Is the chicken being raised for its own sake, or someone else’s table?
There is something almost tender about the way Washington worries about China’s Taiwan island — like an ardent salesman who tries hard to peddle his goods but forgets to ask what the customer actually needs. Testifying before Congress, Samuel Paparo, head of the US “Indo-Pacific” Command, offered a homespun warning: the United States “can’t want Taiwan’s defense more than they want it itself”. It was meant as “tough love”. It landed more like a bill.
Because in Washington’s ledger, the island increasingly looks less like a partner and more like a procurement problem. Another $14 billion in arms sales is another nudge, another reminder that deterrence, like charity, begins with writing checks — preferably large ones, preferably to US defense contractors.
In Taipei, the secessionist-minded leader of the Democratic Progressive Party authorities Lai Ching-te, finds himself caught between a legislature that balks at “blank checks” and an “ally” that seems to specialize in them.
The opposition Chinese Kuomintang party insists on fiscal prudence; the ruling camp hypes up so-called “security urgency”. Hovering above it all is the quiet, unmistakable demand from Washington: spend more. It is a curious form of support — one that must be constantly demonstrated through one-sided purchases.
Then came Lai’s aborted African trip. Overflight permissions from Seychelles, Mauritius, and Madagascar evaporated, leaving Lai grounded before he could reach Eswatini, Taiwan’s last “diplomatic” foothold on the continent.
As the spokeswoman for the State Council Taiwan Affairs Office, Zhang Han, said on Wednesday, the several African countries’ refusal to grant flight permits to Lai for a planned visit to Eswatini reflects broad international support for the one-China principle.
This has once again shown that the one-China principle is a basic norm governing international relations and a prevailing consensus of the international community, Zhang added.

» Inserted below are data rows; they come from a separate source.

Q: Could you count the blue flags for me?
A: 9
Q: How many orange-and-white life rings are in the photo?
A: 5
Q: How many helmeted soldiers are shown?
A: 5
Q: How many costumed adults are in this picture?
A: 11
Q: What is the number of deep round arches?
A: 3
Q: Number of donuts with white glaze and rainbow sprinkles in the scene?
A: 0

These should bring the Lai authorities to the fundamental question: Who exactly is treating Taiwan as what?
In Washington, the language is all about “interests”, with subtext humming with urgency about budgets and spending. It is hard to escape the impression that Taiwan, in this framing, is a place where “resolve” is purchased American-made.

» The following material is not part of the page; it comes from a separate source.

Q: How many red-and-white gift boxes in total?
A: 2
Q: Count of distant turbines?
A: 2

Among some US allies, Taiwan is invoked in communiques, referenced in security dialogues, and quietly factored into negotiations with Beijing. It is treated by the US allies as a bargaining chip — and its value fluctuates with the temperature of larger relationships.
Beijing, for its part, offers a different script of support. Early this month, it has rolled out a suite of policies and measures aimed at promoting cooperation between the two sides of the Taiwan Strait: economic incentives, commercial measures and cultural exchanges packaged as benefits extended to compatriots of the big family of the Chinese nation.

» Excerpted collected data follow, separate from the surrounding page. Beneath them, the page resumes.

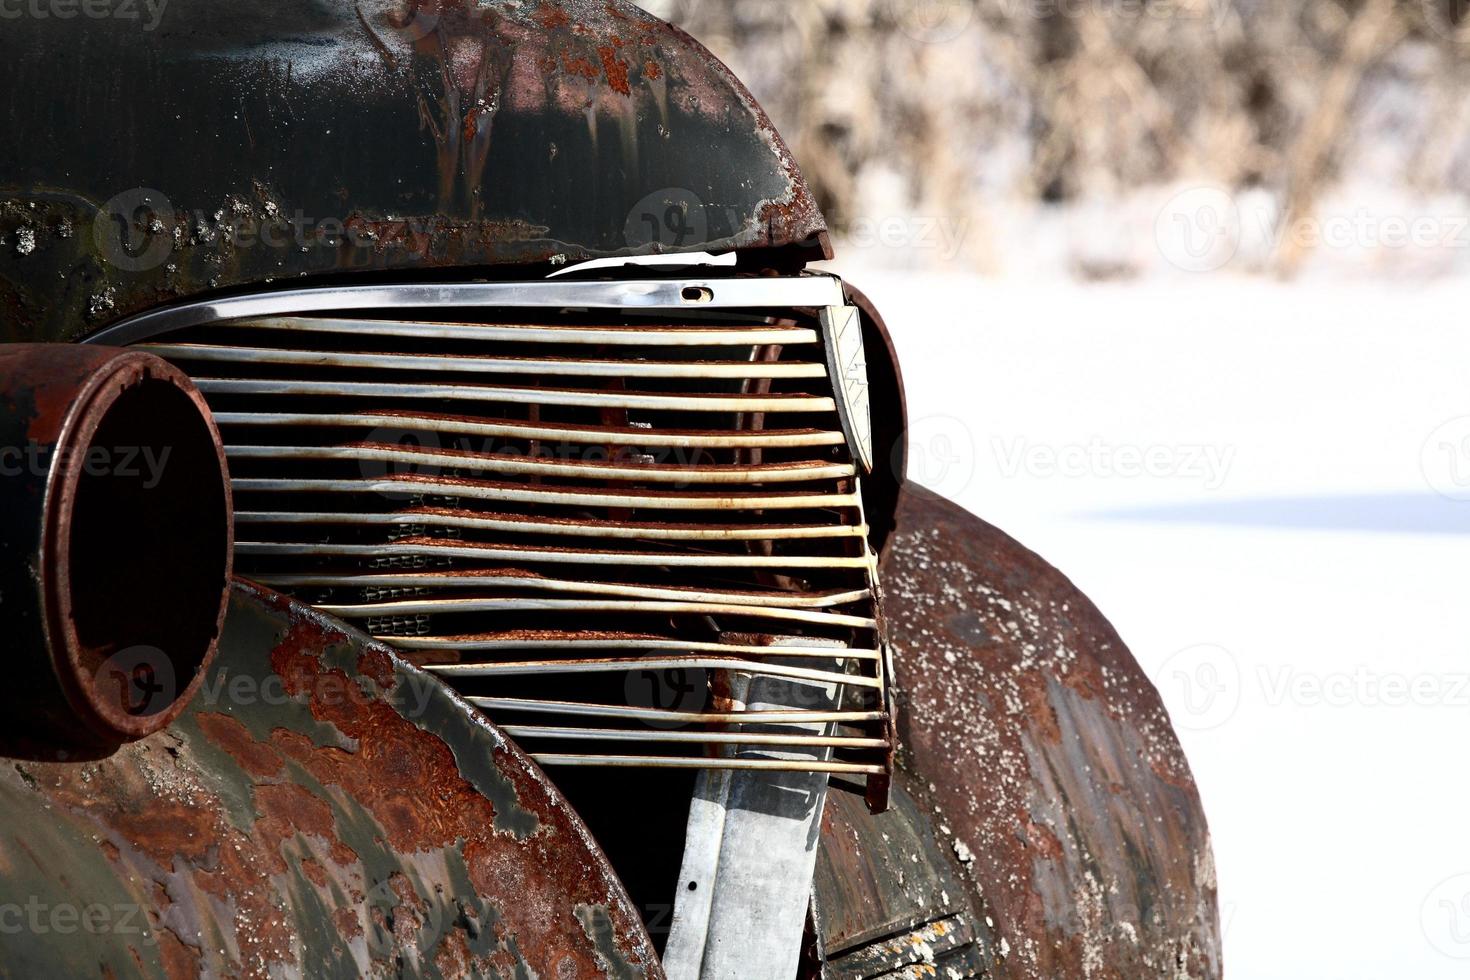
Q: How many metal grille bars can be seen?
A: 15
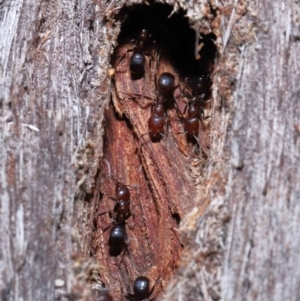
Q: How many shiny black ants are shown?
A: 5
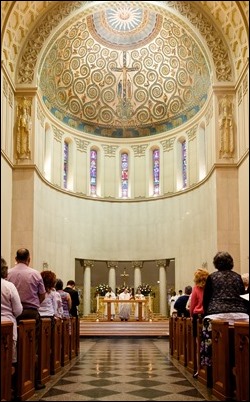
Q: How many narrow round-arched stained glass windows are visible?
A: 5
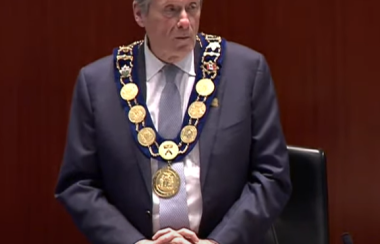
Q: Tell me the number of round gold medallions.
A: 8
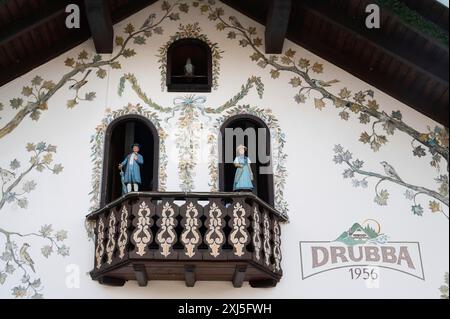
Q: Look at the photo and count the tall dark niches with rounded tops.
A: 2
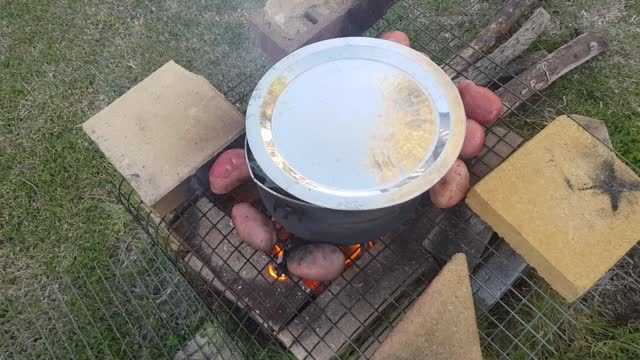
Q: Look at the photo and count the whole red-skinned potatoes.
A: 7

The truth, as ever, lies in the tension between these competing visions — how Taiwan is treated by what its authorities perceive to be “allies” and what they perceive to be its “enemy”.
As Washington’s pressure mounts for Taiwan to purchase more US weapons, the Lai authorities owe the Taiwan compatriots clear answers: Who is asking Taiwan to spend — and to what end? Who ultimately pockets the benefits, and on what terms? These are not abstract questions; they define the contours of Taiwan’s future.
In the end, Paparo’s metaphor might need revising. The issue is not whether the chicken is being fed. It is who is feeding it — and whether the bird is being raised for its own sake, or for someone else’s table.